There has recently been an uptick in discussion among college professors that students are less familiar with the notions of files, folders, directories, and paths than they used to be in the past. This is in part a natural consequence of shifting paradigms in computer use. Many people are exclusively using online services like Google Docs, and don’t save files to their computers ever. And even when we do save files on out computer, many operating systems have search based approaches to finding files.

The problem for scientific computing purposes, or even just making some simple HTML pages on your local computer, is that you need to be able to navigate the hierarchical file system of your computer, in order to tell your programs how to navigate it.

Files in Folders

The first thing to be clear about is that all files you’ve saved on your computer are in a folder (a.k.a. a directory). “Documents” or “My Documents” is a folder. Even your Desktop is a folder. This is true for both macOS and Windows. For example, I have an account on my laptop called “Display” for when I want to show how my computer works without showing everyone all of my personal files. In the Display account, I saved a little text file called Sampletext.txt to the desktop. In this screenshot, you can see Sampletext.txt shown both on my desktop, and as a file in a folder.

Desktop is a folder

What’s nice about this image is that you can see where Sampletext.txt exists in the context of my whole hard drive. My “Desktop” is just a folder that my computer shows the content of on my main screen. The Desktop folder is inside of a folder called “Display”. There are other folders in there, including my main user account, joseffruehwald. All of these folders are grouped together in the “Users” folder, and the “Users” folder is one of the first folders immediately underneath my hard drive.

The important thing to keep in mind here is that all files, programs, photos, etc are stored somewhere in a folder, inside of another folder, probably inside of another folder. You might not always interact with the files this way, and they might not always look like they’re in a folder, but they are.

Viewing the folder hierarchy on a Mac

To be able to better view the full hierarchy of folders on a Mac, I would recommend the following:

  1. Open Finder, and in the View menu, select “as Columns”
  2. Under the View menu again, select “Show Path Bar”

Viewing the folder hierarchy in Windows

At the top of the file browser on Windows, you’ll see the sequence of files in which the current folder is embedded.
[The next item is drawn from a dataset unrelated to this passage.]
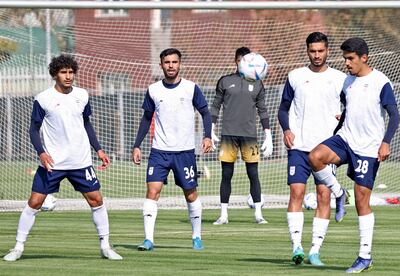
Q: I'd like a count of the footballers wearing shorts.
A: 5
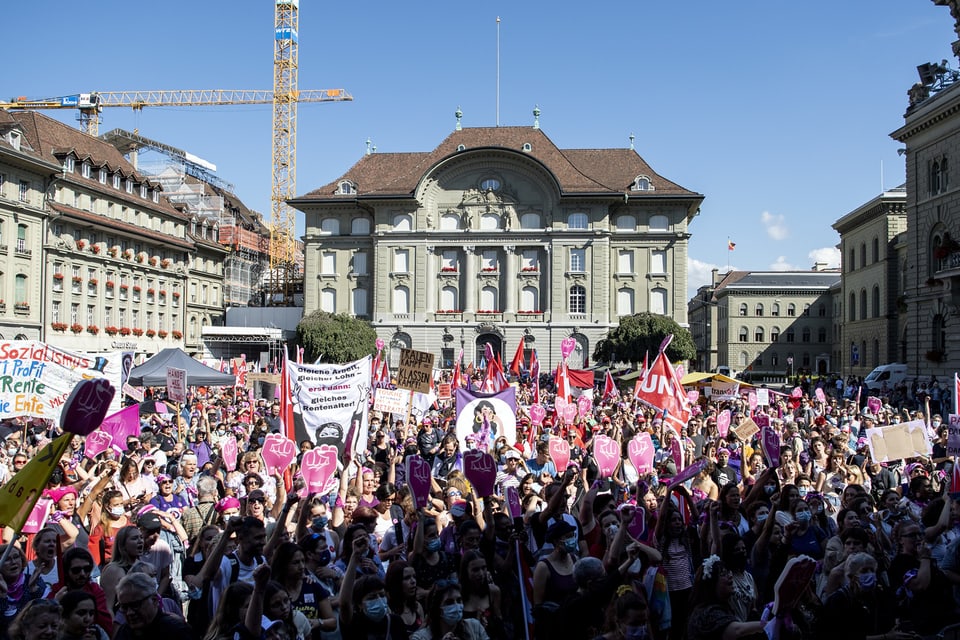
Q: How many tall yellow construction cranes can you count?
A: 2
Windows directory structure

Giving Directions to Programs

Programs are going to need directions for where to find things, and we can do this with “paths”. The concept of a path is so important, I’m going to really emphasize it

“paths” 

The “path” to a file is a written instruction for where to find a file on your specific computer.

Relative Paths

Sometimes, we only need to tell a file where another file is relative to itself. For example, here is an HTML document and a CSS stylesheet for that document.

html and css in a dicectory

From site.html to style.css: style.css

Because style.css is in the same folder as site.html, we only need to tell site.html to look for style.css, like so

html
<link 
  rel="stylesheet" 
  type="text/css" 
  href="style.css">

Just telling the html file to look for style.css, it’s going to look inside of, and only inside of the same folder as itself.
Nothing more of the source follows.